Victoria affirme qu'une mère ne doit pas s'inquiéter de produire suffisamment de lait maternel, assurant que cela viendra naturellement au fur et à mesure qu'elle et son bébé grandiront.
"Lorsqu'un enfant naît, il n'a pas besoin de beaucoup de lait ; ce que le bébé reçoit par le biais du lait maternel est donc suffisant. Il suffit de faire téter l'enfant toutes les deux ou trois heures pour que le lait maternel s'accumule.
La tendance beauté
Chaque fois qu'elle interagit avec de nouvelles mères dans le cadre de son émission, la présentatrice radio Salma rencontre des cas où les idées reçues sur le conflit entre l'allaitement et la beauté s'affrontent.
"D'où venez-vous ? Dites-moi pourquoi vous n'allaitez pas", peut-on l'entendre dire dans la deuxième partie de son émission qui reprend une chanson populaire en kiswahili sur les femmes et la beauté.
Cette session est populaire et attire de nombreuses personnes, principalement des jeunes femmes qui parlent ouvertement du fait qu'elles n'allaitent pas parce qu'elles veulent rester belles.

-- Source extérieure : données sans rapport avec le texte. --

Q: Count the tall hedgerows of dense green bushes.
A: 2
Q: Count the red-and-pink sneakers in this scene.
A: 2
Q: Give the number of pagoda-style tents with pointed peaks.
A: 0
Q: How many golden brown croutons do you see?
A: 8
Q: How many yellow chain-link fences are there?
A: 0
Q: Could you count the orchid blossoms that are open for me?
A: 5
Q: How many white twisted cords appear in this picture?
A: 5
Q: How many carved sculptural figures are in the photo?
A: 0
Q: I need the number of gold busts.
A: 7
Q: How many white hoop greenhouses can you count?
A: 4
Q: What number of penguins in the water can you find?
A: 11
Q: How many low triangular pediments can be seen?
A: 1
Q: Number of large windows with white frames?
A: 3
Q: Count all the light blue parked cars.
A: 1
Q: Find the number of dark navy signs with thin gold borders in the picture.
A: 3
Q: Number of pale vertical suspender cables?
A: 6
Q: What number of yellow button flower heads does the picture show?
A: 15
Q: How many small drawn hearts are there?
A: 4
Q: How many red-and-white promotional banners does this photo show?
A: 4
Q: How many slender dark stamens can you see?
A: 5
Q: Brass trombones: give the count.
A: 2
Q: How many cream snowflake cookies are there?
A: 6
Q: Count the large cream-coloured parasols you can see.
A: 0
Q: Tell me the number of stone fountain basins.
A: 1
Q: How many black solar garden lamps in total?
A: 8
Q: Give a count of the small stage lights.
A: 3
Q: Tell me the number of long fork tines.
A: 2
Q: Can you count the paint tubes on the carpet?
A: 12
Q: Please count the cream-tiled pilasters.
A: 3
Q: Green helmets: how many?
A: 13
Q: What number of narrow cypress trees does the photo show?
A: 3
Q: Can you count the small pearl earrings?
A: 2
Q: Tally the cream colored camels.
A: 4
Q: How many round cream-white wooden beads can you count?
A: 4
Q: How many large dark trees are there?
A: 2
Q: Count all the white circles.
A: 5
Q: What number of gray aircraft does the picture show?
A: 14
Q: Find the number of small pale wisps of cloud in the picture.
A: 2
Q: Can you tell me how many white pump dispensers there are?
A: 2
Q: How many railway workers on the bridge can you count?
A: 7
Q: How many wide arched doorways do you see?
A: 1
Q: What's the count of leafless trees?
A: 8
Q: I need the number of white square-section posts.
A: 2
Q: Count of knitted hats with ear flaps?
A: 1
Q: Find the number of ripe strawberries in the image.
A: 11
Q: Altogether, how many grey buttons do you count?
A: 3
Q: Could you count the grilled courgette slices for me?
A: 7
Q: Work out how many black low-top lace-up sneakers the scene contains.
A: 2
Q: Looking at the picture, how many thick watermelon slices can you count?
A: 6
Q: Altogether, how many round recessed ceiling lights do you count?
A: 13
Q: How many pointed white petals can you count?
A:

"Les gens veulent toujours en parler ; le sujet ne vieillit jamais", explique Salma à TRT Afrika.
"Beaucoup de jeunes femmes pensent que si elles allaitent, la taille et la forme de leurs seins seront affectées", explique cette mère de trois enfants. "Ce que mes consœurs ne comprennent pas, c'est que la forme et le volume de nos seins sont dictés par la nature, et non par l'allaitement."
L'OMS et l'UNICEF notent que "les bébés qui ne sont pas allaités ont 14 fois plus de risques de mourir avant d'atteindre leur premier anniversaire que les bébés nourris exclusivement au sein".
Cette statistique éloquente se reflète dans la réalité.
"Des mères viennent nous voir avec des enfants malades et, lorsque nous les interrogeons, elles nous disent que leurs enfants n'ont jamais été nourris au sein. En creusant un peu, il s'avère que ces mères n'avaient aucune raison médicale de ne pas donner le lait maternel à leurs enfants", explique l'infirmière Victoria.
Selon les médecins, un enfant nourri exclusivement au sein dans les premiers mois suivant sa naissance tend à devenir un individu doté d'un haut niveau d'intelligence.
"Nous disons toujours à ces mères que si elles privent leurs enfants de lait maternel, elles cultivent une culture de faible immunité contre les maladies. Le simple fait d'allaiter peut éviter à un enfant une pneumonie, une méningite, une infection des voies urinaires, de l'asthme, du diabète, de l'obésité et des problèmes cardiaques", explique Victoria.
Le lait maternel protège également les enfants contre des maladies chroniques telles que la colite ulcéreuse et la maladie de Crohn.
Il est également bénéfique pour les mères, les protégeant des cancers du sein et de l'ovaire.
L'OMS reconnaît que des pays africains comme la Côte d'Ivoire et la Somalie ont vu leur taux d'allaitement augmenter après une campagne persistante sur les avantages de l'allaitement.
Allaitement et travail
L'impératif de reprendre le travail peu après l'accouchement et l'absence d'environnement favorable à l'allaitement sur le lieu de travail constituent un défi pour les mères qui aimeraient poursuivre l'allaitement exclusif, mais qui ne peuvent le faire pour des raisons autres que personnelles et médicales.
C'est dans ce contexte que la Semaine mondiale de l'allaitement maternel, célébrée chaque année du 1er au 7 août, revêt une importance particulière. Cette année, le thème est "Faisons en sorte que l'allaitement au travail fonctionne".
L'OMS exhorte tous les employeurs à soutenir l'allaitement sur le lieu de travail.
Dans une déclaration commune avec l'UNICEF, elle a demandé aux entreprises et aux employeurs individuels de "fournir des congés payés suffisants à tous les parents qui travaillent et à tous ceux qui s'occupent d'enfants pour qu'ils puissent répondre aux besoins de leurs jeunes enfants".
Il s'agit notamment d'un congé de maternité rémunéré d'au moins 18 semaines, de préférence pour une période de six mois ou plus après la naissance.